Lucie was just finishing her coffee in the waiting room of Salengro Hospital when the attending physician in charge of Ludovic Sénéchal walked up to her. He was the tall, dark sort, with fine features and nice teeth, the kind of guy she might have crushed on in other circumstances. On his oversized scrubs she could read DR. L. TOURNELLE.
“So, Doctor?”
“No visible injuries, no scabs to indicate trauma. The ophthalmological tests didn’t show anything abnormal. Ocular mobility, retinal exam—it’s all good. His photomotor reflexes and pupil contraction are as they should be. That said, Ludovic Sénéchal can’t see a thing.”
“So then what’s wrong with him?”
“We’re going to run some more tests, especially an MRI to make sure he doesn’t have a brain tumor.”
“Can a tumor make you blind?”
“If it’s pressing on the optic nerve, sure.”

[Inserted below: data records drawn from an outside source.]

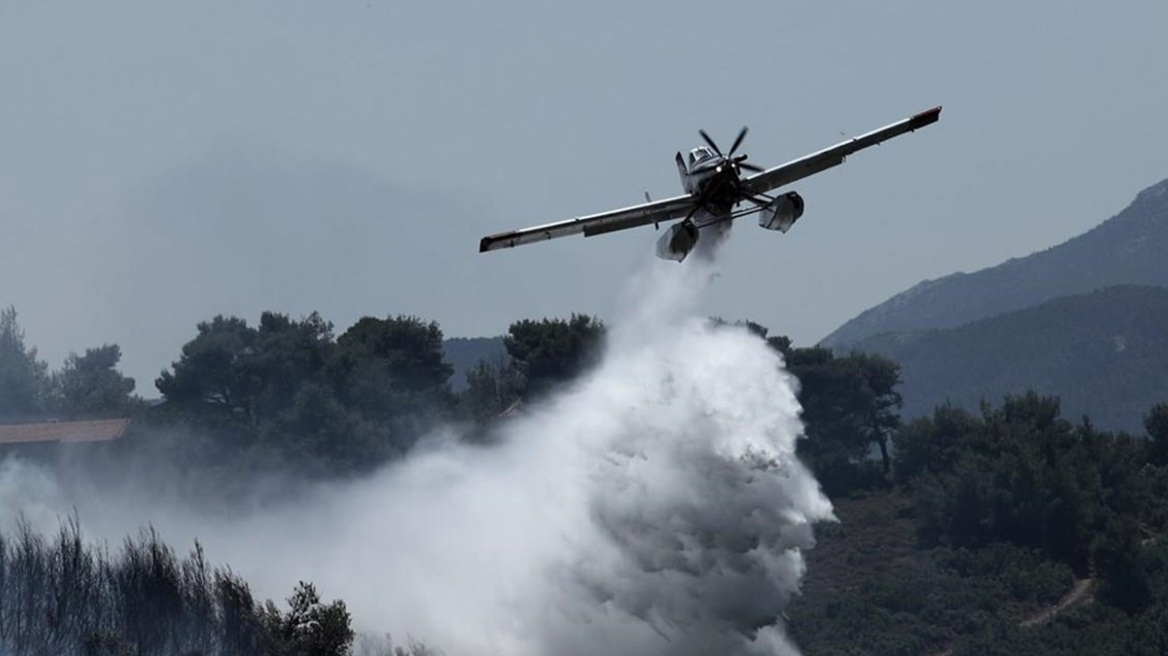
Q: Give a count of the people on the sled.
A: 0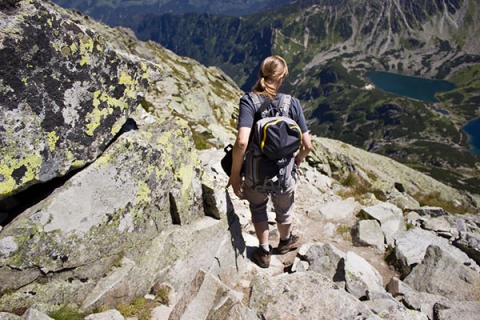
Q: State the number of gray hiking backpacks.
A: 1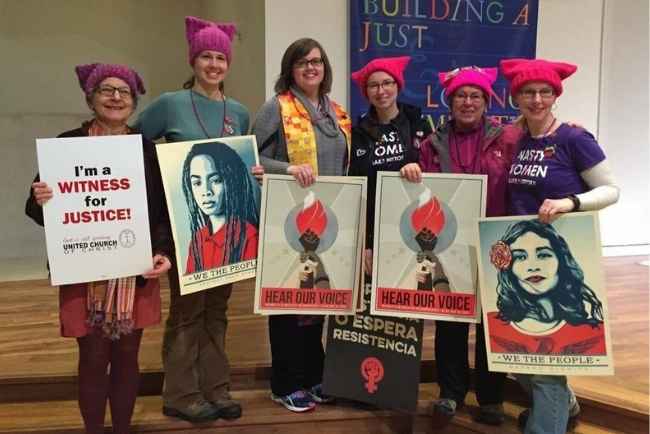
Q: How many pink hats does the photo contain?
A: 5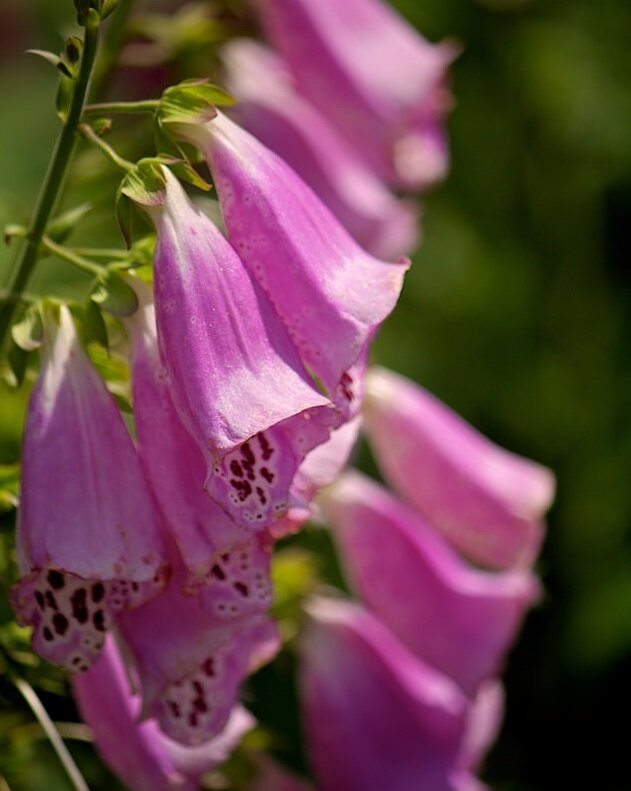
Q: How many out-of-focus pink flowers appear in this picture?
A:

Lucie swallowed hard. Ludovic was no more than a memory, but even so they’d spent seven months of their lives together.
“Is it treatable?”
“It depends—on the size, the position, if it’s malignant or benign. I’d rather not say anything before we do the scan. You can go see your friend if you like. Room 208.”
The doctor gave her a firm handshake and quickly strode away. Lucie didn’t have the strength to take the stairs and instead waited for the elevator. Between the tears and the vomiting, her two sleepless nights in the pediatrics ward had drained her. Lucky that her mother was able to take over in the daytime so she could get some rest.
After knocking softly at the door, she entered Ludovic’s room. He was lying on his bed with a fixed stare. Lucie felt a lump in her throat. He hadn’t changed… Hairline receded a bit, of course, but he still had the features of the mature man with the soft, round face that had first made her fall for him on the Web.
“It’s Lucie…”
He turned toward her. His pupils didn’t look at her directly but instead aimed at the wall just beside her. Lucie shivered and rubbed her arms. Ludovic tried to smile.